[[ SOURCE DATA open ]]
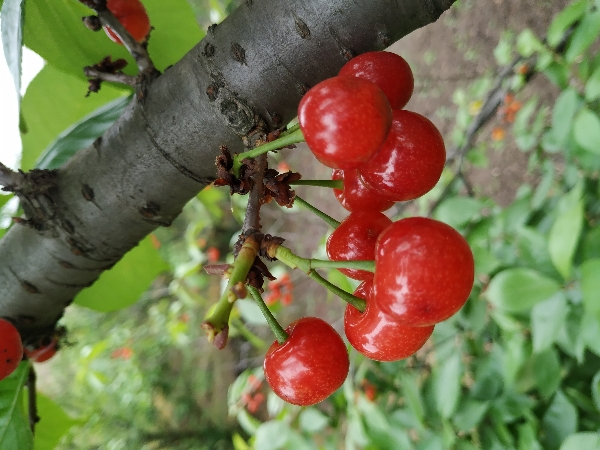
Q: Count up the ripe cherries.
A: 11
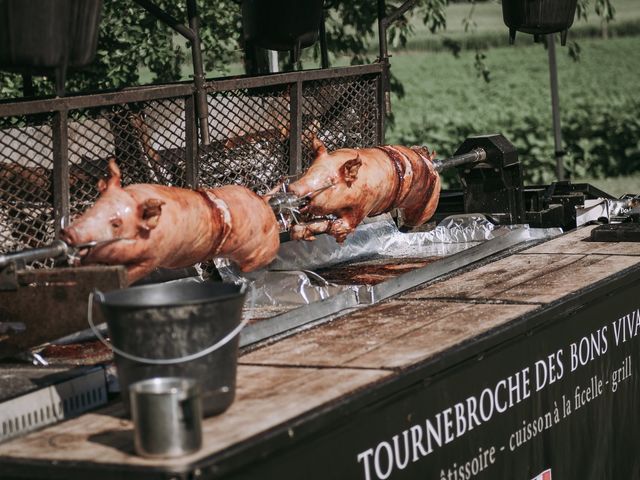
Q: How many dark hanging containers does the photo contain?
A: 3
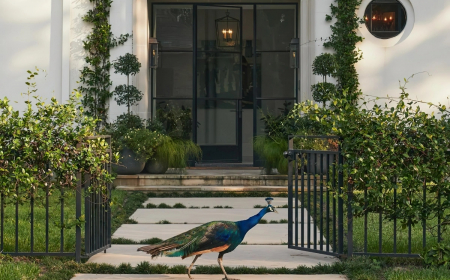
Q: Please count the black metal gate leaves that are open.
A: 2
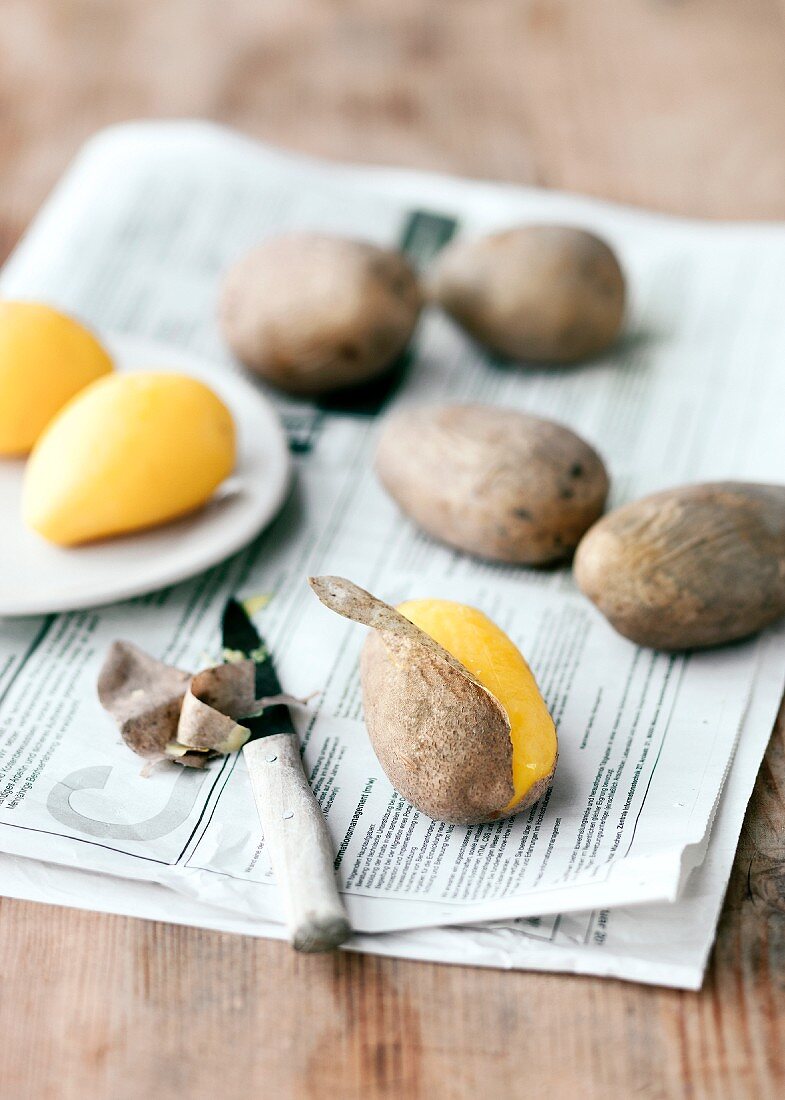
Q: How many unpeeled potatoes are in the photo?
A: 4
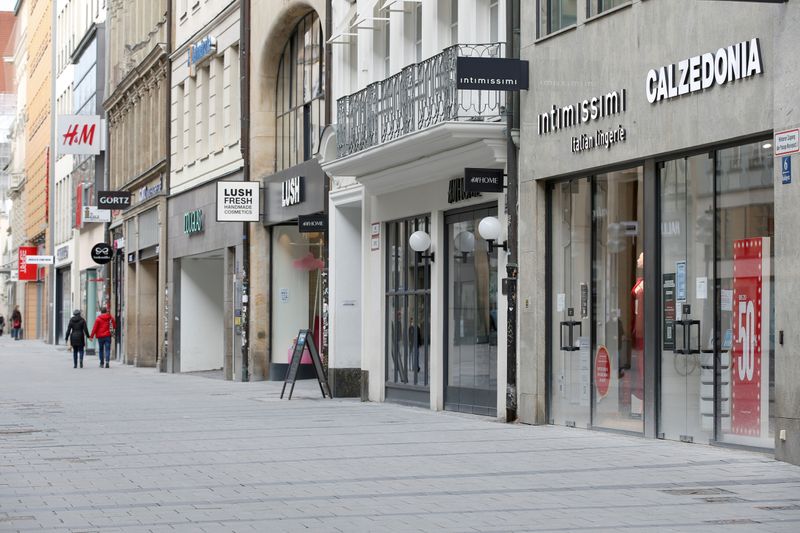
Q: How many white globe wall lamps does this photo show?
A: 2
[[ SOURCE DATA closed ]]
INSTRUCTIONS FOR THE TASK: Find the lines in the entries above where "photo" occurs, and copy each of them.

ANSWER BOX:
Q: How many dark hanging containers does the photo contain?
Q: How many unpeeled potatoes are in the photo?
Q: How many white globe wall lamps does this photo show?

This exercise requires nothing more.